Foraker's reasons were the creed of thousands: "The Republican
party had prosecuted the war successfully; had reconstructed the
States; had rehabilitated our finances, and brought on specie
redemption." The memoirs of politicians and statesmen of this
period, such as Cullom, Foraker, Platt, even Hoar, are imbued
with an inflexible faith in the party and colored by the
conviction that it is a function of Government to aid business.
Platt, for instance, alluding to Blaine's attitude as Speaker, in
the seventies, said: "What I liked about him was his frank and
persistent contention that the citizen who best loved his party
and was loyal to it, was loyal to and best loved his country."
And many years afterwards, when a new type of leader appeared
representing a new era of conviction, Platt was deeply concerned.

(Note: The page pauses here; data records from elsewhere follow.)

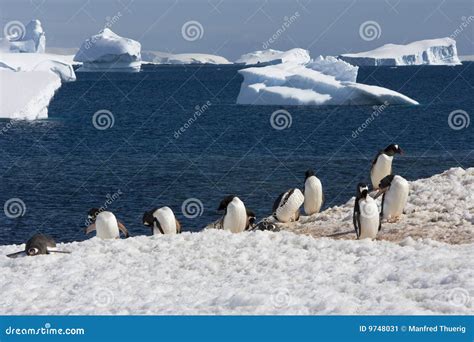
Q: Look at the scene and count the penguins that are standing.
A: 8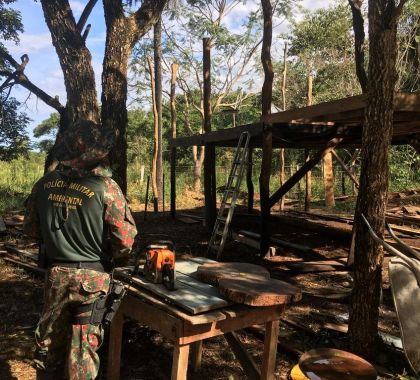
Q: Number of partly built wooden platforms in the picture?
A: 1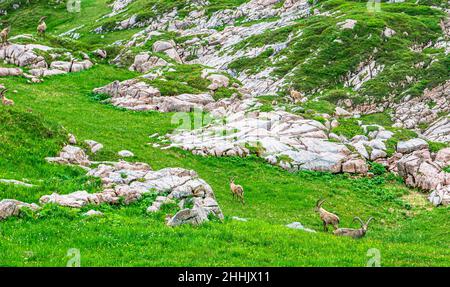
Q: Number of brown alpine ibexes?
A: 7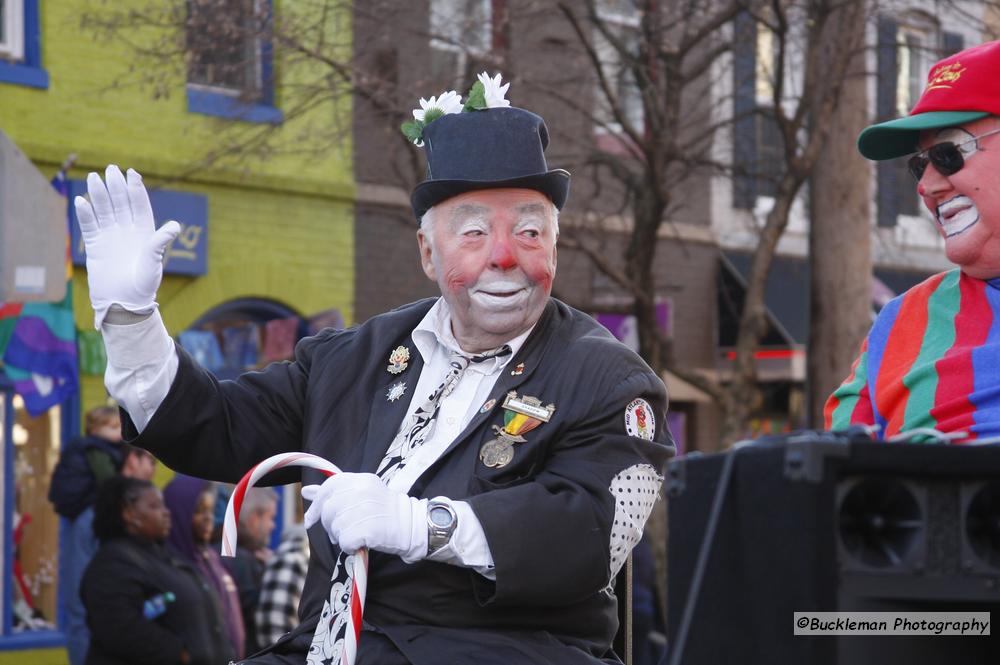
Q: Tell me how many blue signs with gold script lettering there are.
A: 1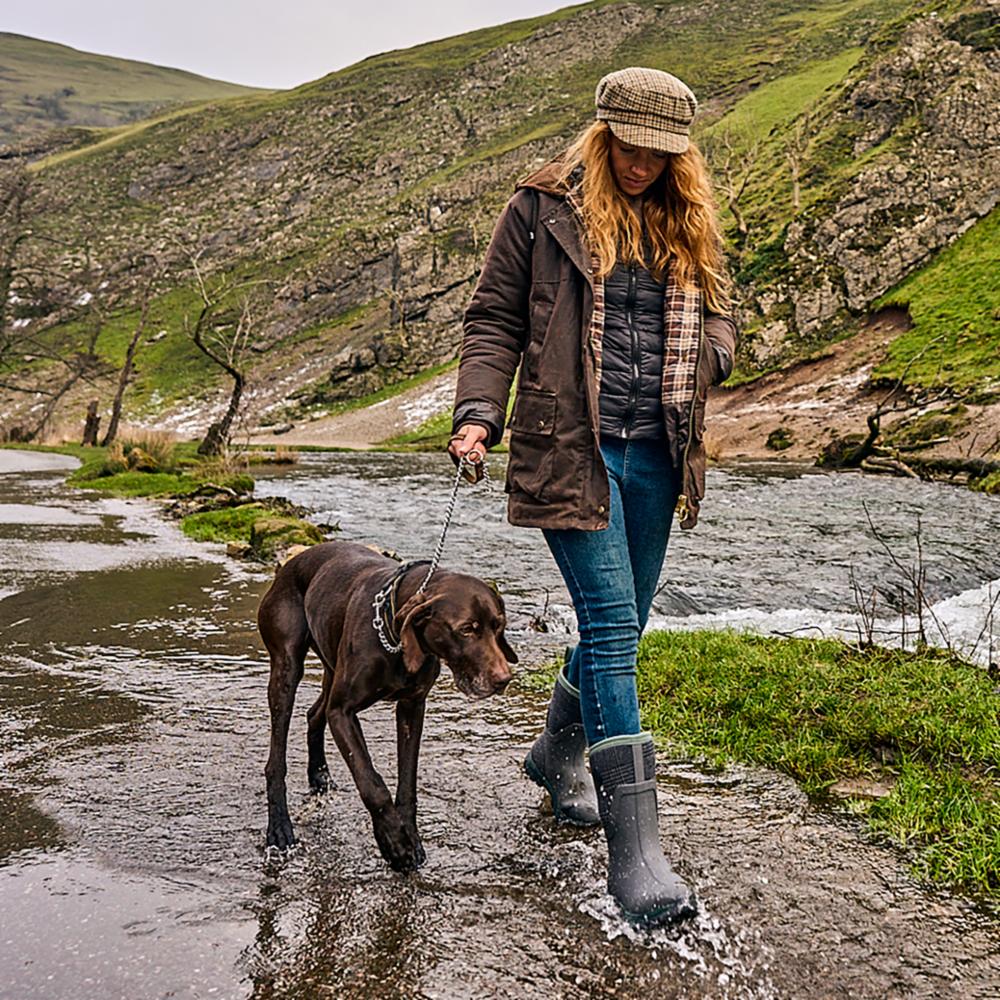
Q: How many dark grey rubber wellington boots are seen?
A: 2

His famous letter to Roosevelt, when the Rough Rider was being
mentioned for Governor of New York (1899), shows the reluctance
of the old man to see the signs of the times: "The thing that
really did bother me was this: I had heard from a great many
sources that you were a little loose on the relations of capital
and labor, on trusts and combinations, and indeed on the numerous
questions which have recently arisen in politics affecting the
security of earnings and the right of a man to run his own
business in his own way, with due respect of course to the Ten
Commandments and the Penal Code."

* "Notes from a Busy Life", vol. I., 98.